- [Data records]:
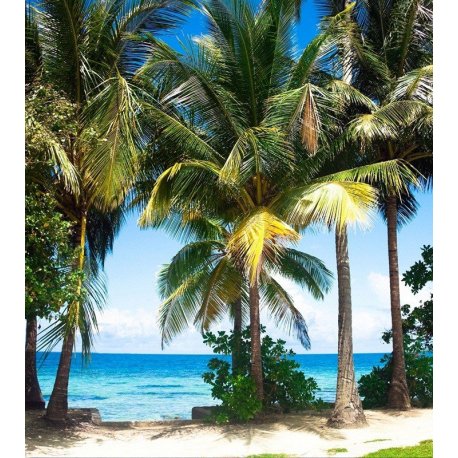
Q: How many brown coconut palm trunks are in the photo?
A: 6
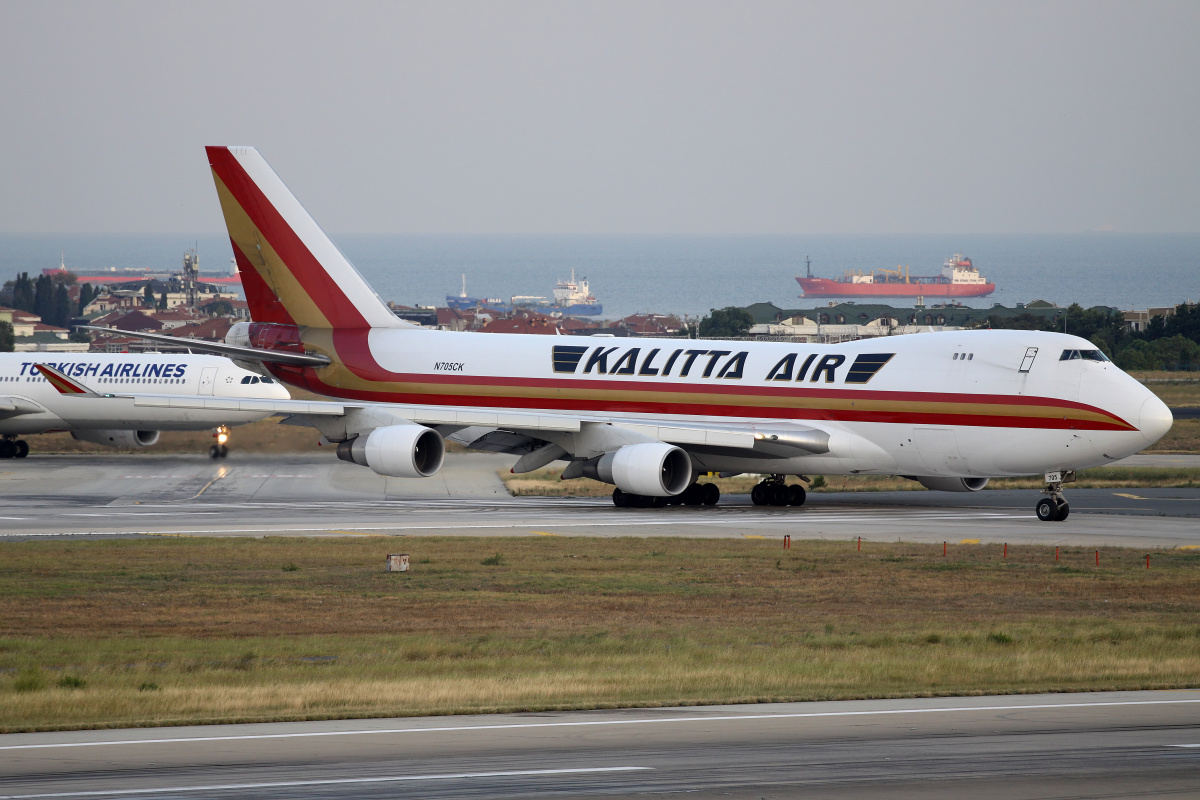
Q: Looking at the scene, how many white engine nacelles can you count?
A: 4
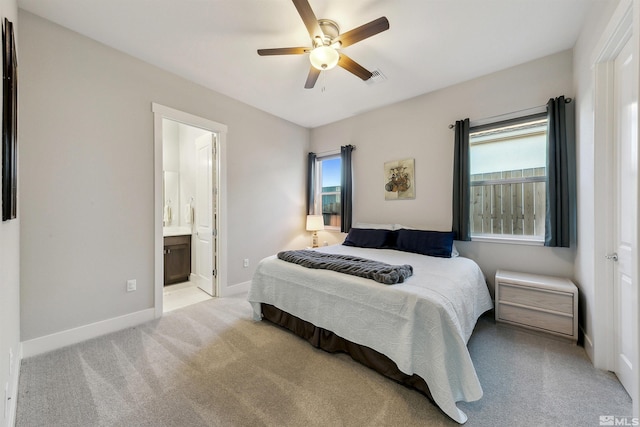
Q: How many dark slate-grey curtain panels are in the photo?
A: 4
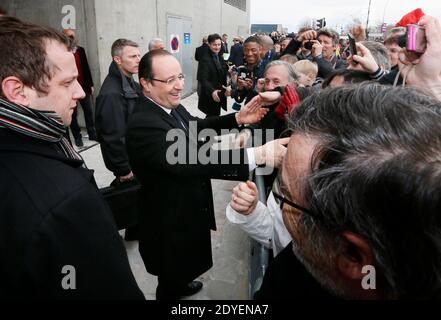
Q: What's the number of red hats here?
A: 1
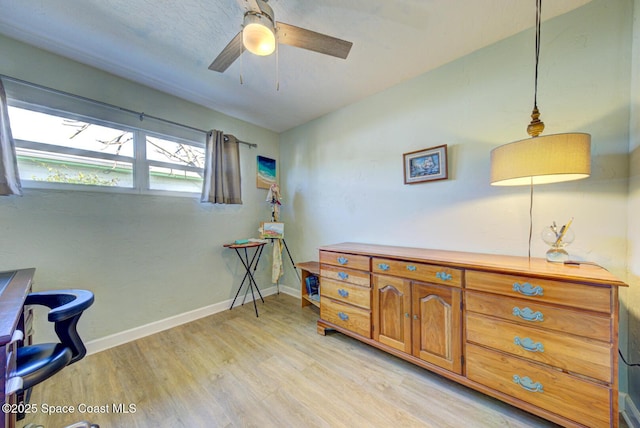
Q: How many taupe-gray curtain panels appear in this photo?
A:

- [DIRECTIONS FOR THIS TASK]: Once the pictures are set aside, transcribe the remaining lines above exactly.

- [YOUR SOLUTION]:
Q: How many brown coconut palm trunks are in the photo?
A: 6
Q: Looking at the scene, how many white engine nacelles can you count?
A: 4
Q: How many dark slate-grey curtain panels are in the photo?
A: 4
Q: What's the number of red hats here?
A: 1
Q: How many taupe-gray curtain panels appear in this photo?
A:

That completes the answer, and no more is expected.